Asia Foundation roundtable in Islamabad
Dialogue between government and practitioners from the private sector on regulation and collaboration
The Asia Foundation convened a Round Table on Health Market Innovations in Pakistan on April 21, 2011 in Islamabad, Pakistan. Given that health sector policy making and execution is expected to be largely devolved from the federal government to the provincial governments, necessitating re-configuration of policy formulation structures regarding private health service delivery in Pakistan, the event was very timely.
The platform provided by the round table was perhaps the first one where government and practitioners from the private sector came together to discuss the policy issues concerning the private health sector. Similarly, the round table also followed the ongoing deliberations on private health regulation and market-led innovations which are being hotly debated at various levels in at least two of the provincial governments. The forum provided a neutral platform to frankly debate the whole range of allied issues in the sector.
Implementers and policymakers active in Pakistan’s health sector came to the meeting to share their experiences and learn from each other regarding innovative health programs being implemented in Pakistan. It also provided an opportunity for this group of key stakeholders to discuss private health sector policy issues. Participants learned about the work in Pakistan of the Center for Health Market Innovations (CHMI), and had an excellent opportunity to network with each other.
The varied challenges and opportunities participants face in their work will inform the project team’s selection of topic for the policy brief which is planned for later in the project, as well as the selection of activities for year two.

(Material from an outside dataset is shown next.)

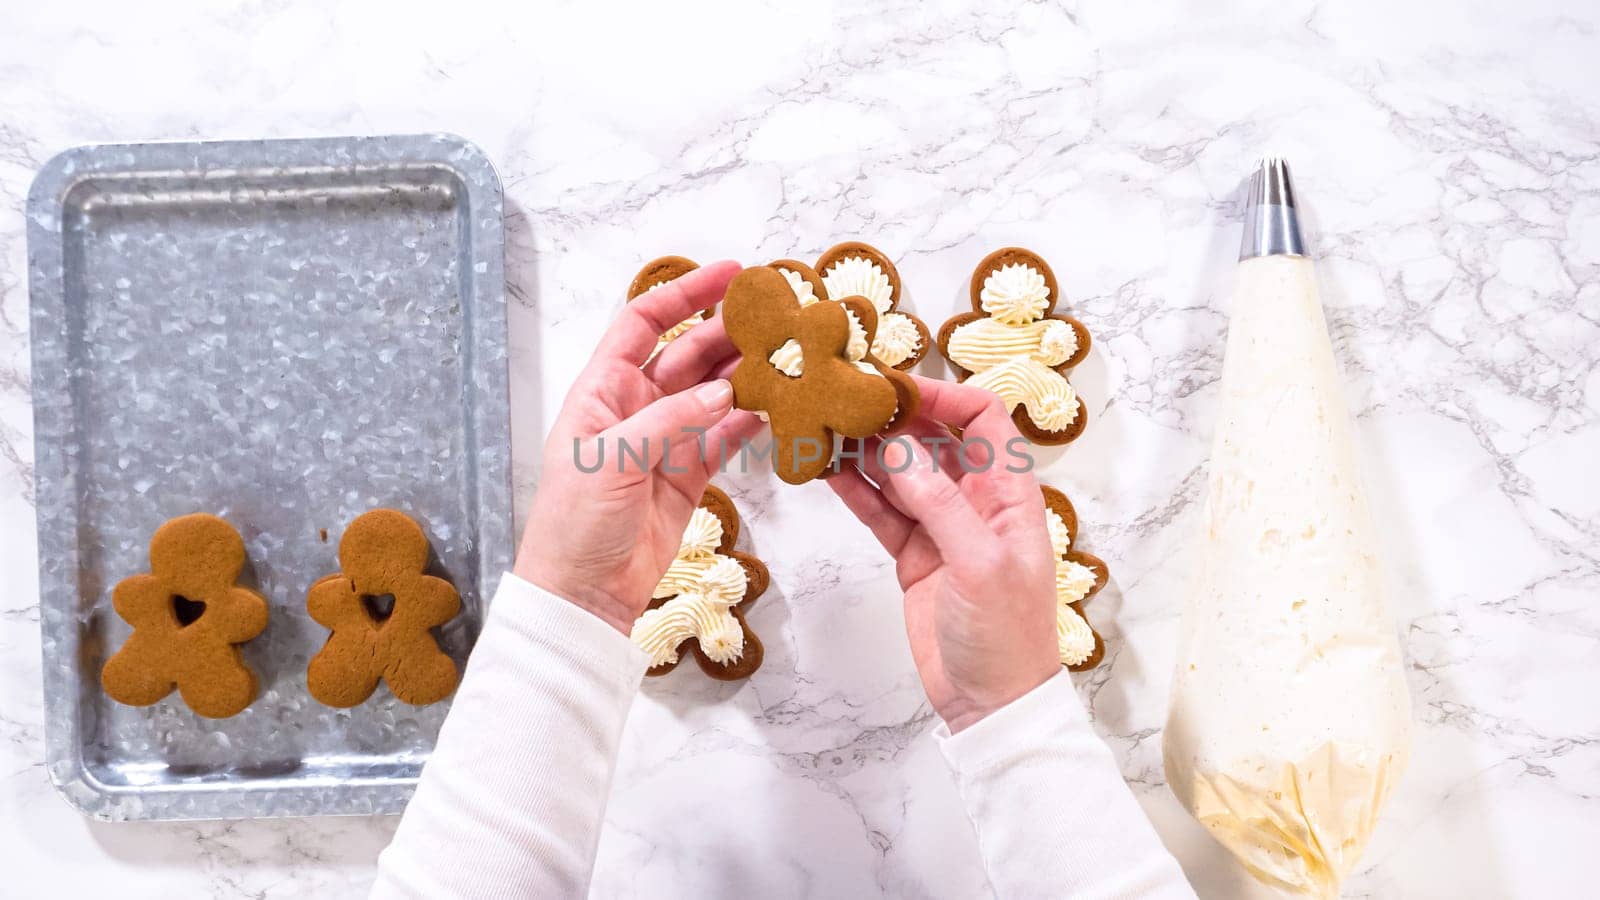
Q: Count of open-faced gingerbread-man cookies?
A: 5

Contech International, Heartfile Health Financing, and The Aga Khan University presented on their health programs. Contech implements a Mobile Health Clinic and created the Sehat Sahulat Card (SSC), or Health Facilities Card, which is a voucher scheme to expand access for maternal, newborn and child health to disadvantaged mothers, with the district governments of Kasur and Rawalpindi. Heartfile has created an IT-supported, automated demand side health financing instrument that can be accessed by local health care workers to seek urgent financial support for patients running the risk of spending catastrophically. Aga Khan University runs several e-health programs that improve care in remote areas with few trained health workers.
Following the presentations, participants discussed ‘Regulation and Enforcement Issues in the Private Health Sector in Pakistan’ or ‘Health Market Innovations in Pakistan: Implementation Challenges and Opportunities.’ Participants highlighted the importance of coming up with a private healthcare model that is appropriately regulated for quality control, yet decently priced for low income populations. They also felt that creating a policy framework was important to address the private healthcare financing issues–especially at the provincial level--from the perspective of the users as well as the practitioners.
There is a broader consensus that government needs to devise a system of public financing for, at least, the weaker sections of society. There are several pilots, by state institutions of state-funded organizations, whereby specific health services--especially of the less affluent--provided by private sector are partly or completely covered.
Participants showed a great deal of interest in the opportunities made available through CHMI. Some had already made relevant contacts internationally through CHMI and one participant commented that the peer-to-peer interaction enabled by CHMI was its most valuable function (for example, the ability to send messages to people running other innovative programs through the website). In addition to many positive aspects, some participants were concerned with how information about programs was validated. Several participants highlighted the importance of field visits for substantiating claims.
Participants felt that one key challenge was to derive policy lessons for the private health service delivery in Pakistan. Participants suggested several next steps:
A conference for the purpose of connecting donors and implementers.
Another meeting with all relevant implementers with a larger group of practitioners and implementers so they could present their work in detail.
Continued communication and cooperation with an aim to identify a shared agenda among stakeholders in Pakistan.
Seeking meaningful participation of private practitioners and innovators in on-going deliberations within government for developing quality assurance and regulation framework in health service delivery in Pakistan.